Giungendo alla conclusione dico… gran disco progressive metal, grande equilibrio fra i vari elementi, a metà fra classicismo e modernità, con qualche intuizione di rilievo ma senza una grande voglia di osare più di tanto (anche se vabbe’, se cerchiamo la voglia di osare meglio buttarsi sugli Haken), anch’io alla fine applaudo all’incredibile senso di quadratura che il disco presenta, ma ho preferito la totale atipicità di “The Astonishing”, avevano preso una strada che poteva indicare una nuova via, ora invece ecco il ritorno sui propri passi, che accontenta un po’ tutti, ma mi chiedo se c’era davvero bisogno dell’ennesima dimostrazione prog-metal classica, come se non sapessimo già che loro lo sanno fare al meglio…
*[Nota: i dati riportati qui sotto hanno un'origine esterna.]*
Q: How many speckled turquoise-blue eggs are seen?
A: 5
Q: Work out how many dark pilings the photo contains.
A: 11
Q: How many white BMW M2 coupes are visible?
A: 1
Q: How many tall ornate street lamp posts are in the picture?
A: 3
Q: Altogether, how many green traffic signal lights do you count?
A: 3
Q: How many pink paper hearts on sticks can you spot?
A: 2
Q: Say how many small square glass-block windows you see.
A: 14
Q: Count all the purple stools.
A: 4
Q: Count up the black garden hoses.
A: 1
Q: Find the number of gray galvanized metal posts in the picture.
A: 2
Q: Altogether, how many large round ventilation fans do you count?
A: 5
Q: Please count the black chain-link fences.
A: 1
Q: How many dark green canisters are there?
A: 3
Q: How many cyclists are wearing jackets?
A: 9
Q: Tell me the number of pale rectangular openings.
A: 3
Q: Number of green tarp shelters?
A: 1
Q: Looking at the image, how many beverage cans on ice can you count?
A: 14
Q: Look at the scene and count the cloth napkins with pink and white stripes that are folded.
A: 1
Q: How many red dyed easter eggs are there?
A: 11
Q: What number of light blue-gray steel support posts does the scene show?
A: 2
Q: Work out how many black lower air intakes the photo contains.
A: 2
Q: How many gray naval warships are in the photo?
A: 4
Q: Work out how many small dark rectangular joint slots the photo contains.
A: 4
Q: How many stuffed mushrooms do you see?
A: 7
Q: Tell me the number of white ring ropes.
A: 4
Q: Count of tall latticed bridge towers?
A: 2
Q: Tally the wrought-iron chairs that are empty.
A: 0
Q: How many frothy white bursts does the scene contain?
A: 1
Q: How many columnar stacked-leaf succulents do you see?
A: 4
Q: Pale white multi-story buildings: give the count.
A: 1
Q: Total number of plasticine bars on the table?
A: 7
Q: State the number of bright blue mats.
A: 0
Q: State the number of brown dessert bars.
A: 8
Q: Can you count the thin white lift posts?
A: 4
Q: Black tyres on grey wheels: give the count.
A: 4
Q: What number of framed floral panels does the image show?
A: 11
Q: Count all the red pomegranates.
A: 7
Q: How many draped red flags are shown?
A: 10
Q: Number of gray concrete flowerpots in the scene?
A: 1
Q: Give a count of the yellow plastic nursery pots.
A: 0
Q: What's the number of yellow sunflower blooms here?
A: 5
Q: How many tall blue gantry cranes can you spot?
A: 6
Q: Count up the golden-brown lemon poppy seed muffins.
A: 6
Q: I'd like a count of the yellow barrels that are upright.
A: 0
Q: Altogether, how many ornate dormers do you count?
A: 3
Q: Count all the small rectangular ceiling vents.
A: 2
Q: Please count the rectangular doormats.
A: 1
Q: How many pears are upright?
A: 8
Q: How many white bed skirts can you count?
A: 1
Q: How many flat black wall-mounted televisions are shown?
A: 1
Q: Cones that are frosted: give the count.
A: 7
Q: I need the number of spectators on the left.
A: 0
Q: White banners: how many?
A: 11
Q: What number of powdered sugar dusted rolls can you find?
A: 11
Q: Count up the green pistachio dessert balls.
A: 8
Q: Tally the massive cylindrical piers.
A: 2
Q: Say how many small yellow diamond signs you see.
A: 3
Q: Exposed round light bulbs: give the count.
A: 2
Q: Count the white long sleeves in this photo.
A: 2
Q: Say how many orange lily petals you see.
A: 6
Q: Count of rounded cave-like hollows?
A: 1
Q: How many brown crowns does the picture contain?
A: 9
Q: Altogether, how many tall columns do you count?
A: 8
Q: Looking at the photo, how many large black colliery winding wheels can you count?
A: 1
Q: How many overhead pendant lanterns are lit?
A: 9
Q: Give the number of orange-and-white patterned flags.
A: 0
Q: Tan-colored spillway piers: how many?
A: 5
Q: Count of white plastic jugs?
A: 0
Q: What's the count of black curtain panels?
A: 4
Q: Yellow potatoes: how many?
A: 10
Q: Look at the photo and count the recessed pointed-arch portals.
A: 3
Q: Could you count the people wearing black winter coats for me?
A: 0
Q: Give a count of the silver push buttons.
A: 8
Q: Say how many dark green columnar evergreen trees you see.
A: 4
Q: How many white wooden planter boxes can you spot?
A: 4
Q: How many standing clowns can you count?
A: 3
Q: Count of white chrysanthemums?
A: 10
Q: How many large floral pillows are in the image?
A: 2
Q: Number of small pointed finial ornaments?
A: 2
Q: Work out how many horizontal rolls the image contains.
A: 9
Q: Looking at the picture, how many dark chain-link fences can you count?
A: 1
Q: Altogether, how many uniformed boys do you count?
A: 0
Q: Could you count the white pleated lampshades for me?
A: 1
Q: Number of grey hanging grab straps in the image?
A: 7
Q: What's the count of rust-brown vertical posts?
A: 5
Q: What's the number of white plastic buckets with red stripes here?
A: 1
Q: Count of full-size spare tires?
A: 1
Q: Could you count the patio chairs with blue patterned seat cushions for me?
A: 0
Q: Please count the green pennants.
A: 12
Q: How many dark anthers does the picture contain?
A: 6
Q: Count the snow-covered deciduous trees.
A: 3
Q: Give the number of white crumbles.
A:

Alla fine il motivo del riscatto critico dei Dream Theater risiede proprio qui, nel fatto che è un disco molto alla Dream Theater; seguo i commenti su di loro da circa 13 anni e quello che ho notato è esattamente questo: quando tentano nuove strade ricevono diverse frecciatine, poi tornano a ricevere elogi quando ritornano sul loro sound più canonico, cosa che era già successa con “A Dramatic Turn of Events”. Un’altra arma vincente potrebbe essere stata anche la sua durata insolitamente più contenuta, quante volte abbiamo letto commenti che accusavano i Dream Theater di allungare eccessivamente ed inutilmente i propri album, qui invece riescono ad essere più essenziali e a concentrare tutto in un minutaggio più contenuto, solo tre brani superano i 7 minuti, nessuno raggiunge i 10, durata complessiva 56 minuti circa, il secondo disco più breve della loro discografia dopo il debut “When Dream and Day Unite”, non arriva nemmeno ai 57 di “Images and Words”, si toccano i 60 solo aggiungendo la bonus track “Viper King”, un brano di hard rock metallico fatto di chitarre ruggenti e un potente organo, piuttosto insolito per i Dream Theater e che io avrei messo tranquillamente al posto di “Paralyzed”, magari relegando a bonus quest’ultima. Ma sono tutte considerazioni, interessanti da fare ma rimangono lì nel bar degli amanti di musica e di certo non entrano nel disco, che comunque ci regala una bella oretta di musica di alto livello come loro sanno offrire.